In addition, I’ll probably purchase a Ortofon SPU Classic GM E MkII to experience the “original” SPU sound. Other SPUs I may try are Ortofon’s SPU Meister Silver GM MkII, SPU Synergy GM, SPU Royal GM MkII, SPU Wood A.

Next I’ll have to get a SPU tonearm. The usual suspects are Thomas Schick, Groovemaster II, and Ikeda. I wonder what’s the best SPU tonearm?

I suspect that tonearm cables upgrades won’t yield enough sonic improvements for SPUs.

kennyc

@jasonbourne52

Thanks for reminding me of the “Ortofon’s” SUT. I read that SPUs sound best with a SUT, but my Van Den Hul Grail SB is a “current” phono stage. Not sure if a SUT+”voltage” phono stage is significantly better.  I would ask the audio community, but I’m not optimistic that many have tried a SPU with a “current” phono stage. I do have a Lejonklou SLIPSIK 3 “voltage” phono stage I could use with the SUT though.

Groovemaster III is a pretty great value for new production. Of course vintage SME or Fidelity Research could be fun too...

 

 

I don’t think you can use an SUT with a current source phono stage. An SUT is a voltage-to-current converter. Regarding tone arms - a heavy arm like an FR or an Ikeda is a must for any SPU or low-compliance mc cartridge. Also SAEC arms!

@kennyc 

You should be able to use a SUT into the MM section of the Grail.

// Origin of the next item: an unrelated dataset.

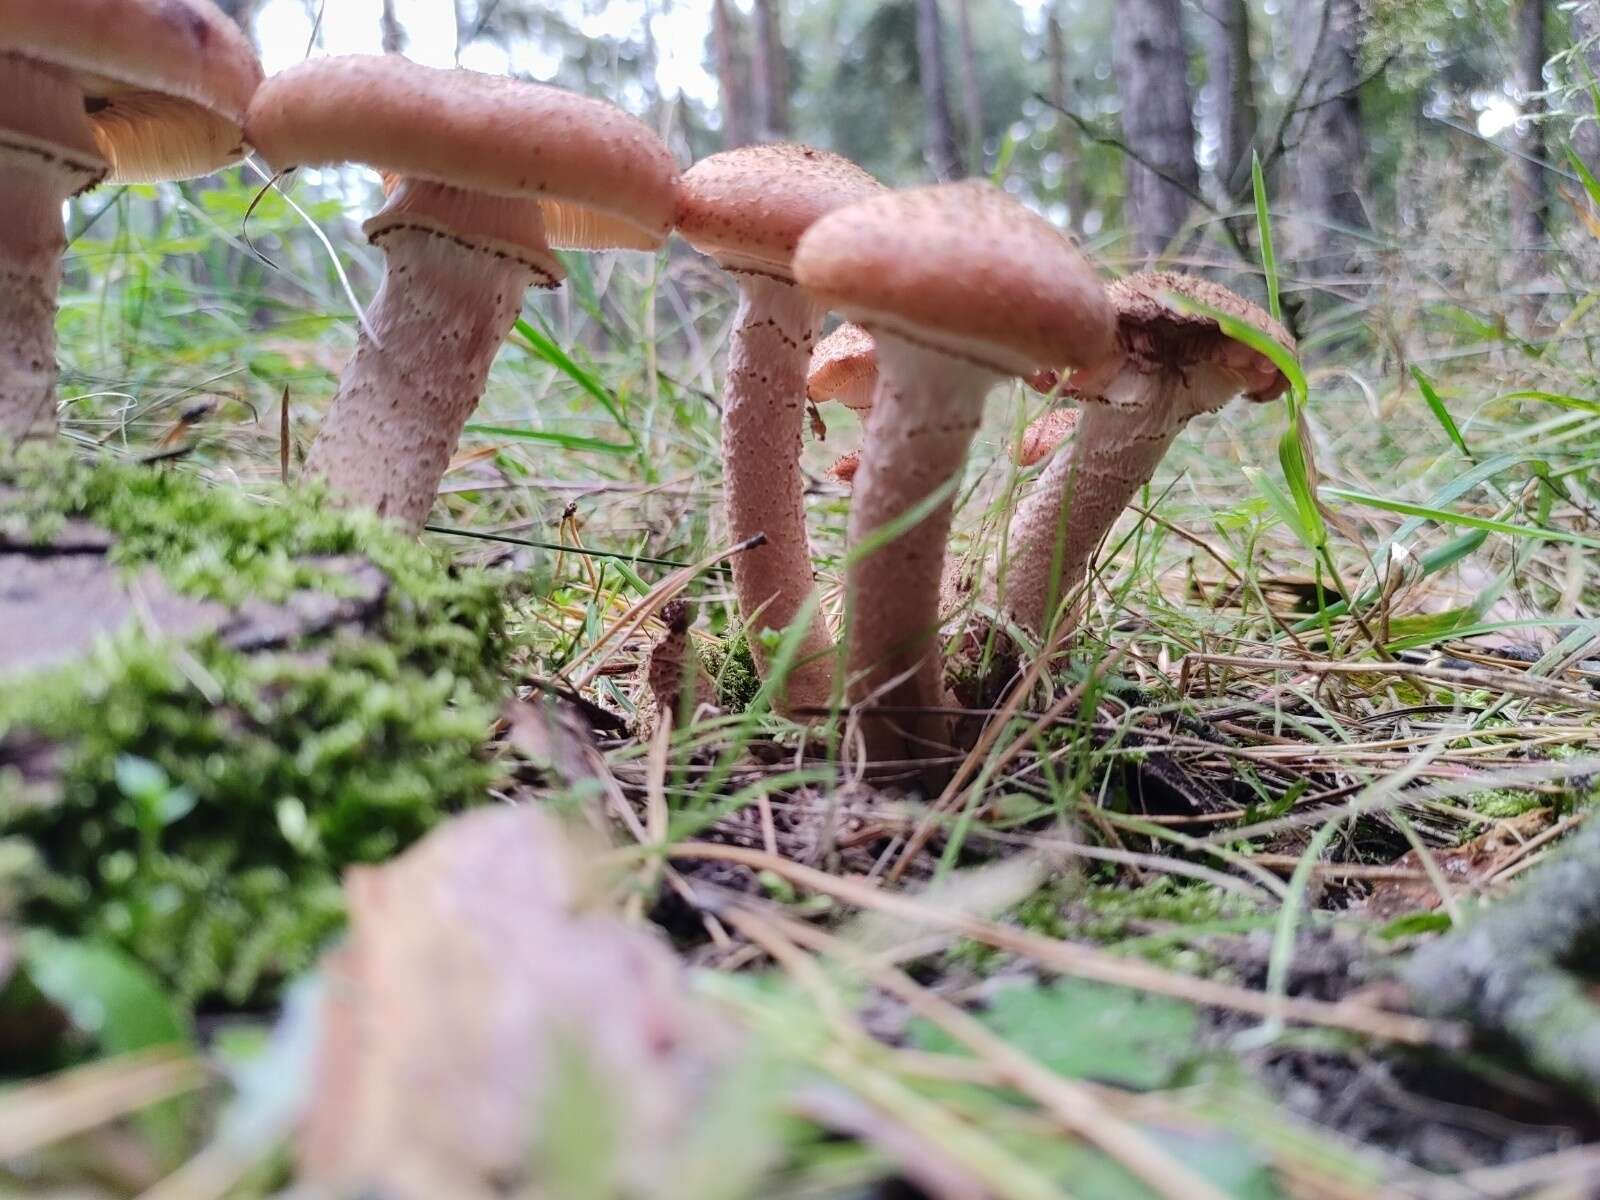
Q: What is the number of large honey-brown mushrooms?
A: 5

The autoload sensing pertains to the MC input stage only.

i vote for Groovemaster for classic sound with SPU. old time, people used sme3012 but not the best i have tried and i dont think that is up to date for nowadays standard, SPU has quite of variant. please be aware of its spec. some of them are very low ohm, which cause you matching resistance with step up transformer . easy to get its own ortofon. but to me, it is NOT the best price and sound out there .

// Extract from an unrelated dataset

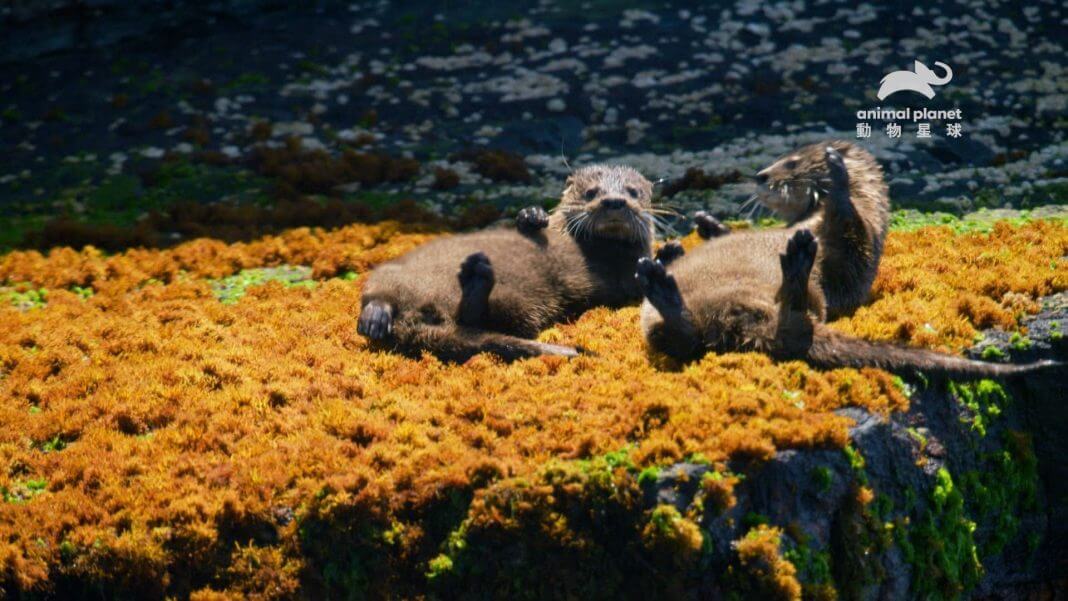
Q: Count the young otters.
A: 2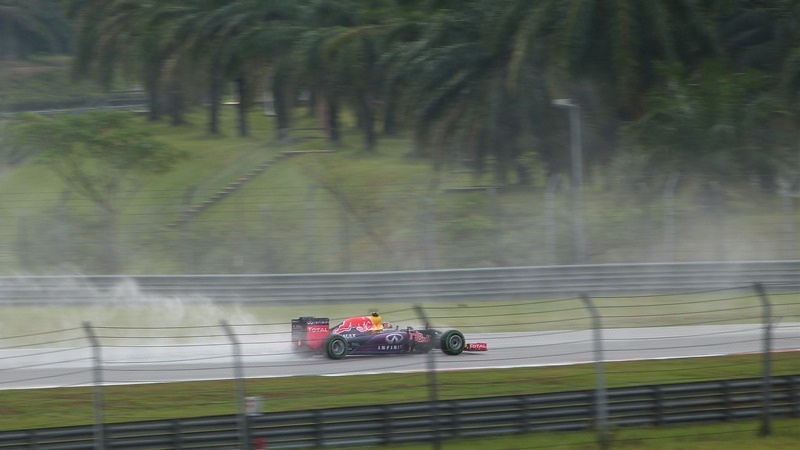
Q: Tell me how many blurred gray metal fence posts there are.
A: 5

SPUs are typically very low impedance devices that work exceptionally well run directly into transimpedance phono preamps. Usually a perfect combo 🎶

The only caveat I can think of could the be use of a coaxial signal cable that may treat the +/- signals differently. I prefer a cable (e.g. twisted pair) whose equal outputs are just an extension of the cartridge pins.

Preferably a tonearm with an overhang adjustment such as SME’s Horizontal Tracking Adjustment base which I believe the Groovemaster II has.

While a conventional SPU has no zenith adjustment, a strong case for conical/spherical types, it never hurts to have flexibility for such pickups.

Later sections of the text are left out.